■ PROBLEM REQUIREMENTS ■
Search the records for "many" and copy each line that holds it.

■ AVAILABLE DATA ■

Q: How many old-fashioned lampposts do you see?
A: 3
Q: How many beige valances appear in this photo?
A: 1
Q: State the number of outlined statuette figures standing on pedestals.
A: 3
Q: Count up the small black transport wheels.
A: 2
---
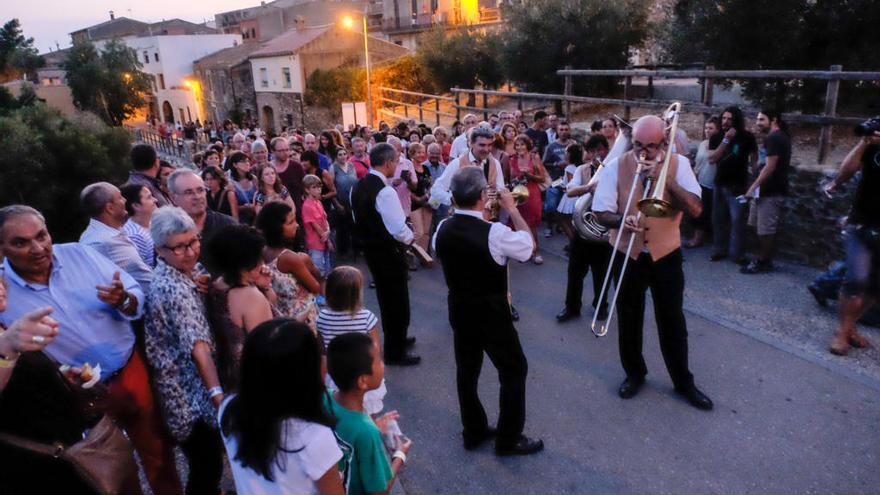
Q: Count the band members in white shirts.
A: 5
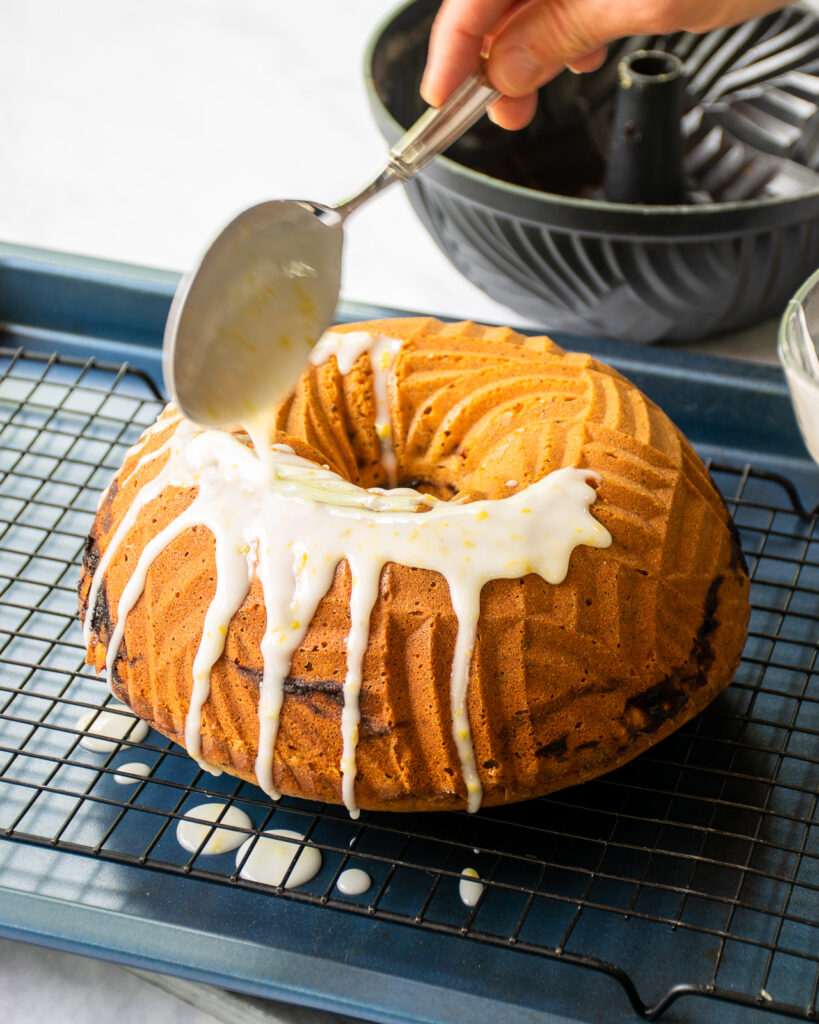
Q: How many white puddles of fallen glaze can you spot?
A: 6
* * *
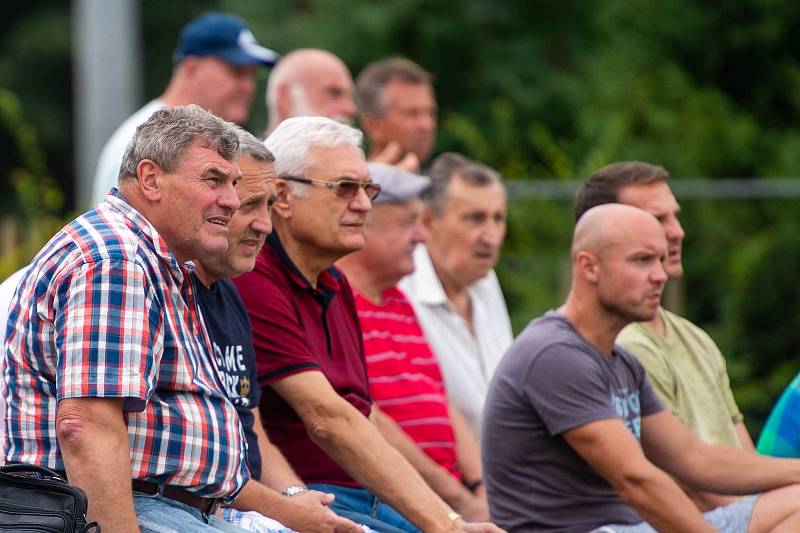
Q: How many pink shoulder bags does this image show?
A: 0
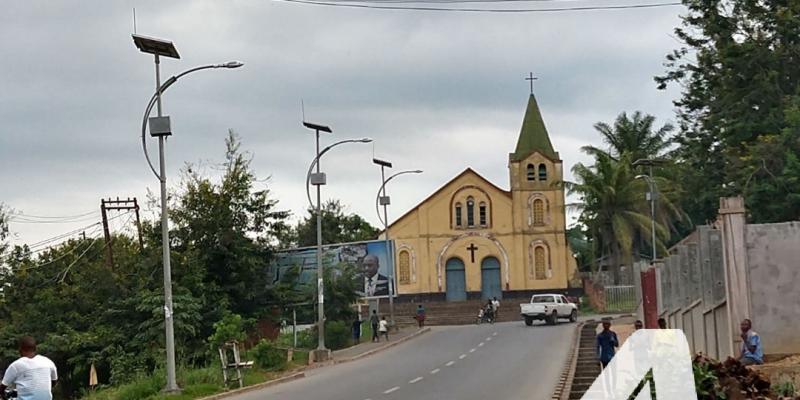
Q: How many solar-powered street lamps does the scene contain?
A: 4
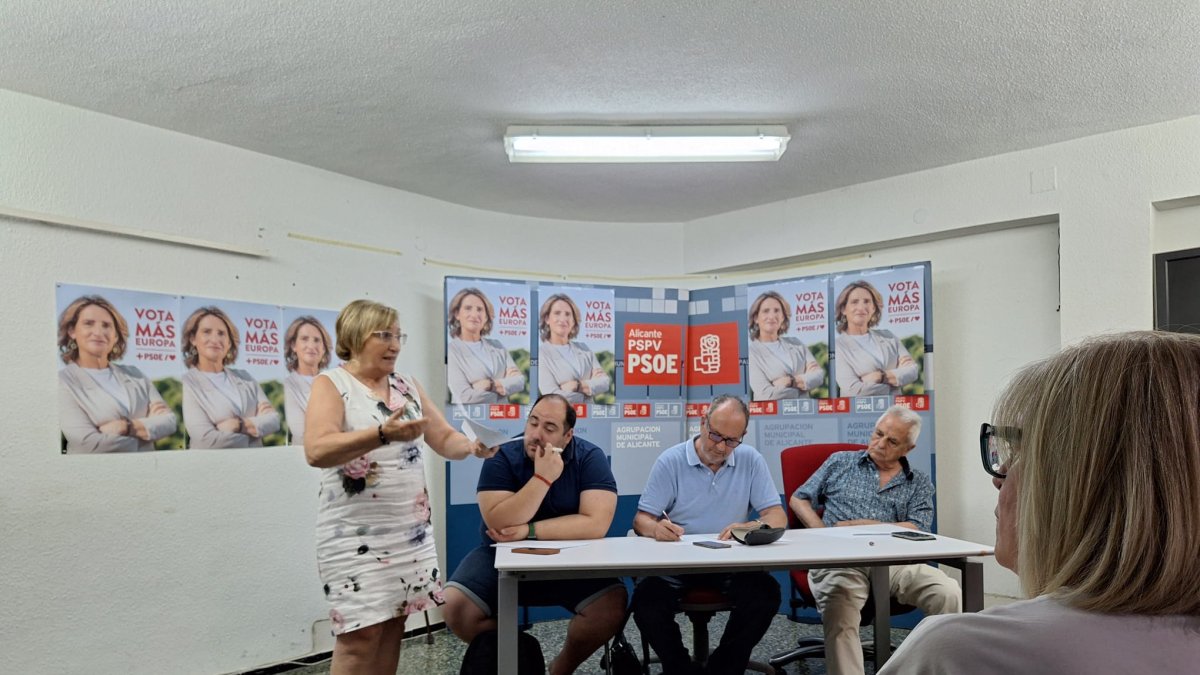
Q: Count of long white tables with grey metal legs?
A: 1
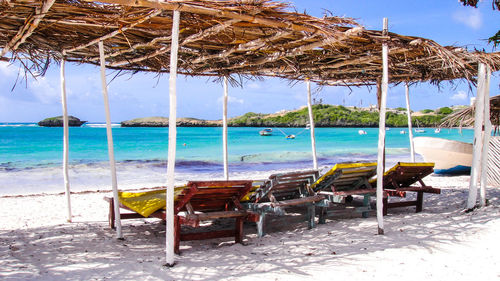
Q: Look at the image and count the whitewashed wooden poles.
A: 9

■ RESPONSE ■
Q: How many old-fashioned lampposts do you see?
Q: How many beige valances appear in this photo?
Q: How many white puddles of fallen glaze can you spot?
Q: How many pink shoulder bags does this image show?
Q: How many solar-powered street lamps does the scene contain?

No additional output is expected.